Mais bien sûr ! Elles perdent de leur autorité. Elles deviennent de moins en moins pertinentes dans la vie des gens qui ont toujours considéré les Nations Unies comme un moyen, une institution, un ensemble de mécanismes pour garder la paix. Aujourd’hui, d’un côté, il y a les gens ordinaires comme nous qui se demandent : « Qu’en est-il des Nations Unies ? », et de l’autre, il y a des personnes du Sud global qui se demandent : « Est-ce que les Nations Unies ne fonctionnent que pour sanctionner les pays du Sud global ? » C’est très dangereux ce qui se passe. Le risque, c’est que cette érosion du droit international nous affaiblit tous et toutes, car dans un monde où « Might Makes Right », nous n’avons plus la possibilité de nous limiter à la force du pouvoir. Nous sommes dans un système sans loi.
Vous évoquez un système de deux poids, deux mesures entre les pays du Nord et ceux du Sud. À terme, que faudrait-il pour contraindre ces pays à se conformer aux règles du droit international ?
On ne peut pas continuer de cette façon sans détruire le système. Ce n’est pas la première fois que des organisations internationales échouent parce qu’elles manquent de force politique pour prendre les bonnes décisions. Ce qu’il faut, c’est revenir aux principes fondamentaux du droit international, à la Charte des Nations Unies, au maintien de la paix et de la stabilité, par la force du droit, un droit qui s’applique de manière universelle et sans discrimination à tous et à toutes, aux forts et aux faibles, aux riches et aux pauvres. Nous ne sommes plus là. Peut-être n’y avons-nous jamais été, mais maintenant, nous en sommes vraiment loin.
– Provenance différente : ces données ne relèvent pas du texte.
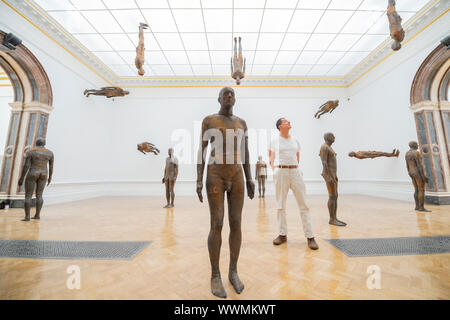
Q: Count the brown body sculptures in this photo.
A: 13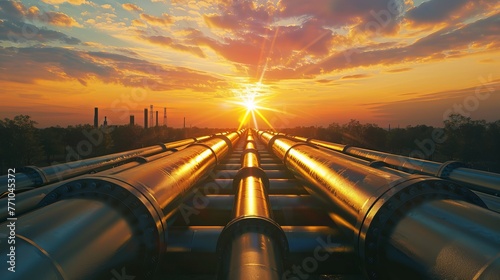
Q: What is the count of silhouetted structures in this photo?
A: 8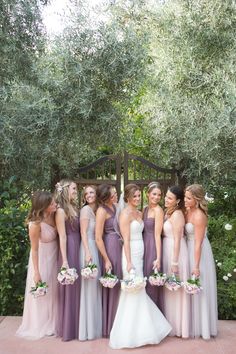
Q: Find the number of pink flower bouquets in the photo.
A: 7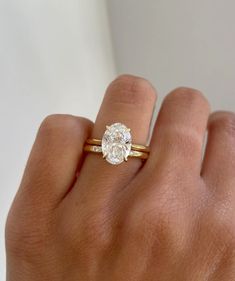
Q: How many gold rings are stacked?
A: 2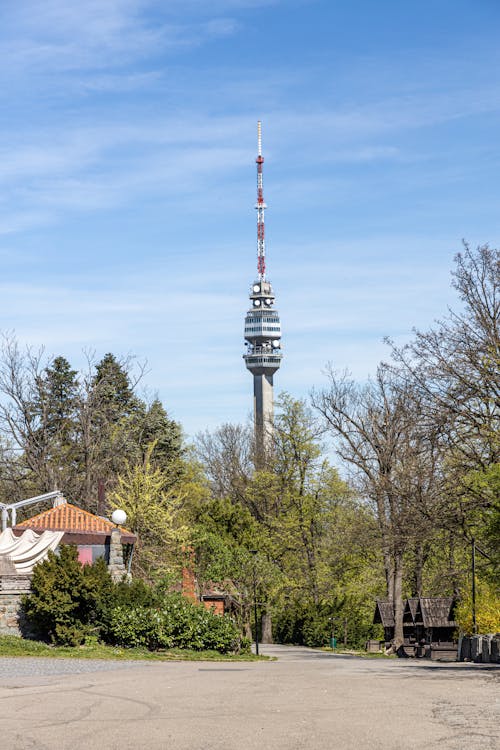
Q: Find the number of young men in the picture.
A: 0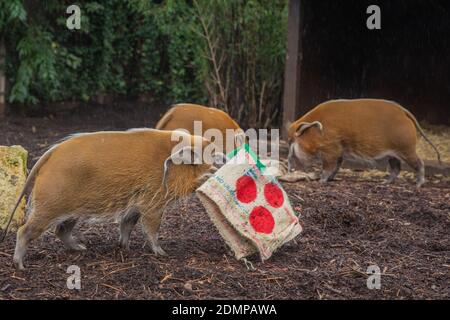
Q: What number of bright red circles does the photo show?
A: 3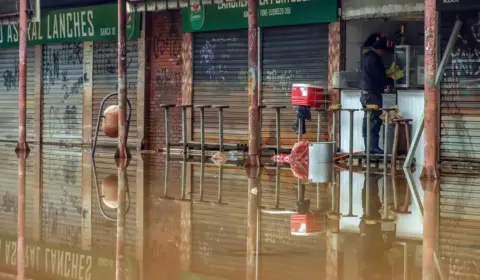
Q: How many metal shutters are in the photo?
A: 6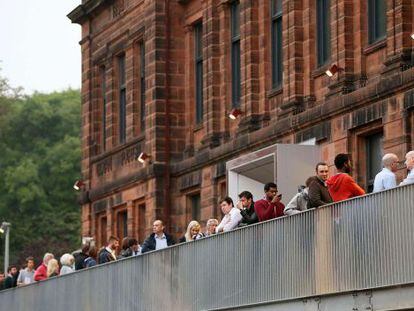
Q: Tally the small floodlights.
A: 4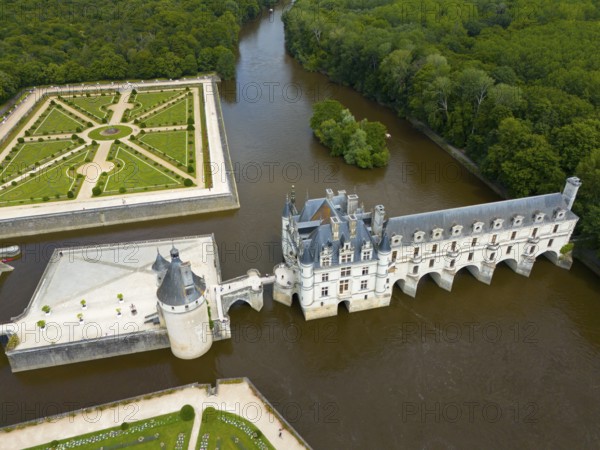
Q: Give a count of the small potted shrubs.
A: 6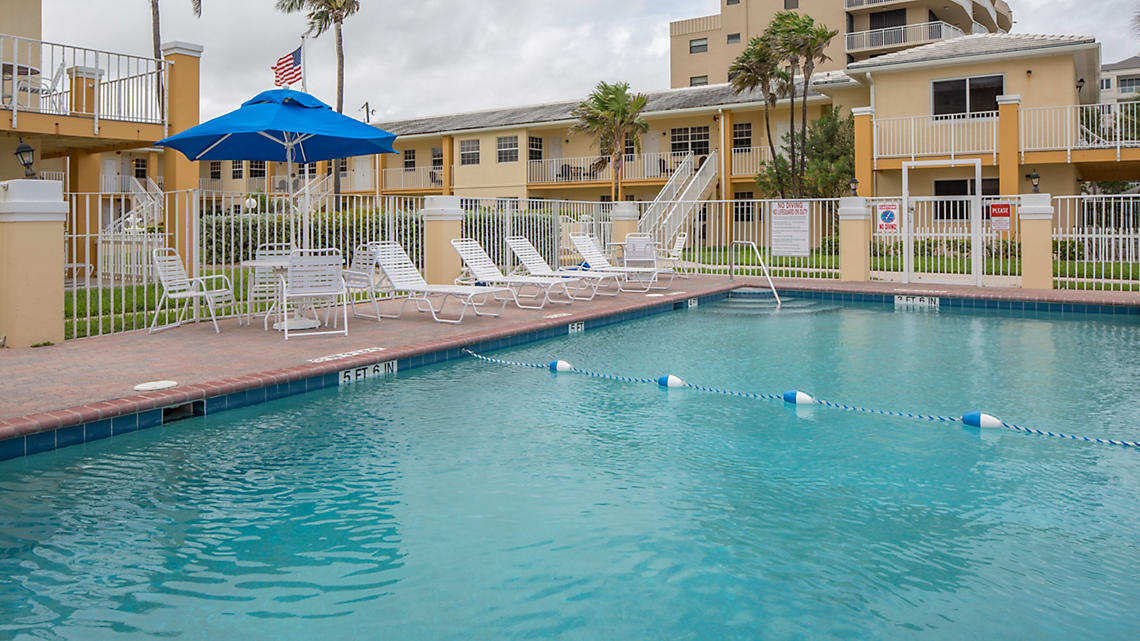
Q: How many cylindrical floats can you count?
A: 4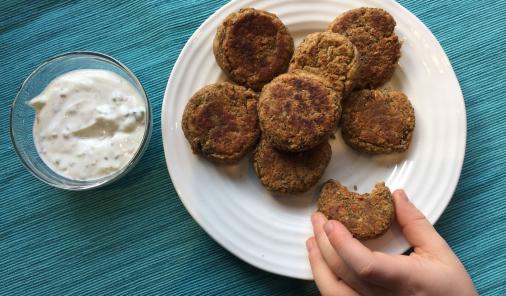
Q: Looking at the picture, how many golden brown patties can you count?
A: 8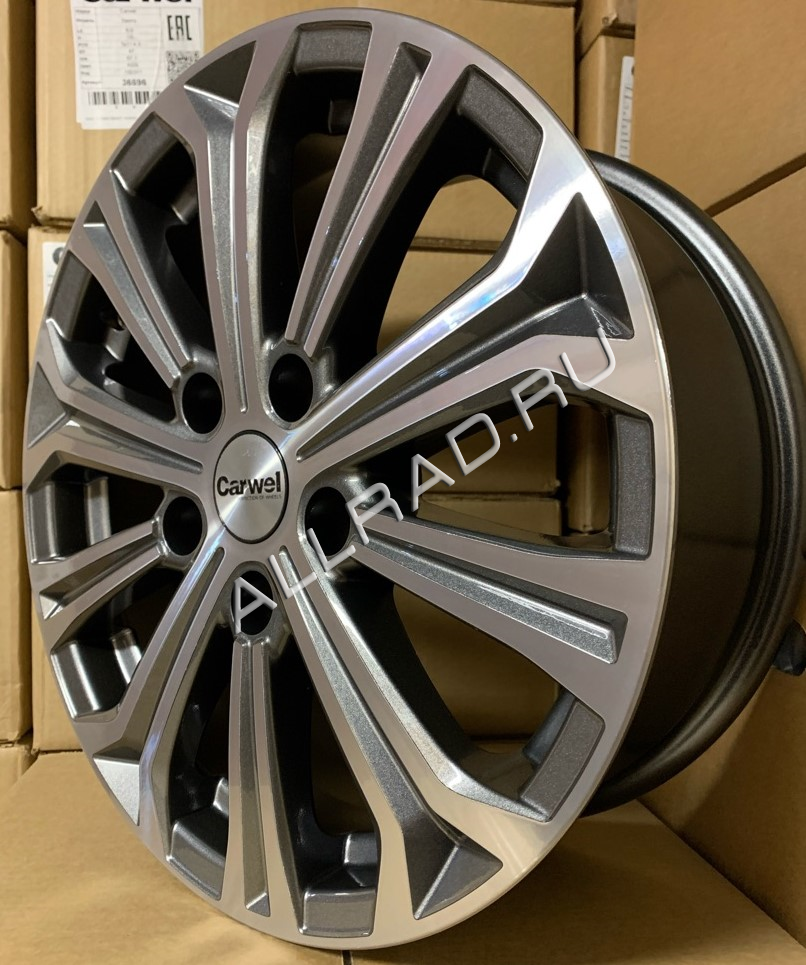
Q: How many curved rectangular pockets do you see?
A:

Pour aller plus loin : faits saillants du dernier rapport de Francesca Albanese
- Au moins 90 % des Palestiniens de Gaza ont été déplacés de force, souvent plus de 10 fois, alors que des responsables israéliens et d’autres appellent les Palestiniens à partir et les Israéliens à « retourner à Gaza » et à reconstruire les colonies démantelées en 2005.
- Depuis mars 2024, Israël a tué 10 037 Palestiniens et en a blessé 21 767 lors d’au moins 93 massacres, ce qui porte le bilan de la campagne militaire israélienne à près de 42 000 morts et 96 000 blessés. Il est à noter que les chiffres provenant de sources fiables demeurent incomplets et ne rendent peut-être pas pleinement compte de l’ampleur des pertes. Au moins 13 000 enfants, dont plus de 700 bébés, ont été tués, souvent d’une balle dans la tête ou dans la poitrine. Environ 22 500 Palestiniens ont subi des blessures dont ils garderont des séquelles toute leur vie.
- En août 2024, le ministre israélien des Finances, Bezalel Smotrich, a déclaré qu’il était « justifié et moral » d’affamer l’ensemble de la population de Gaza, même si deux millions de personnes devaient en mourir.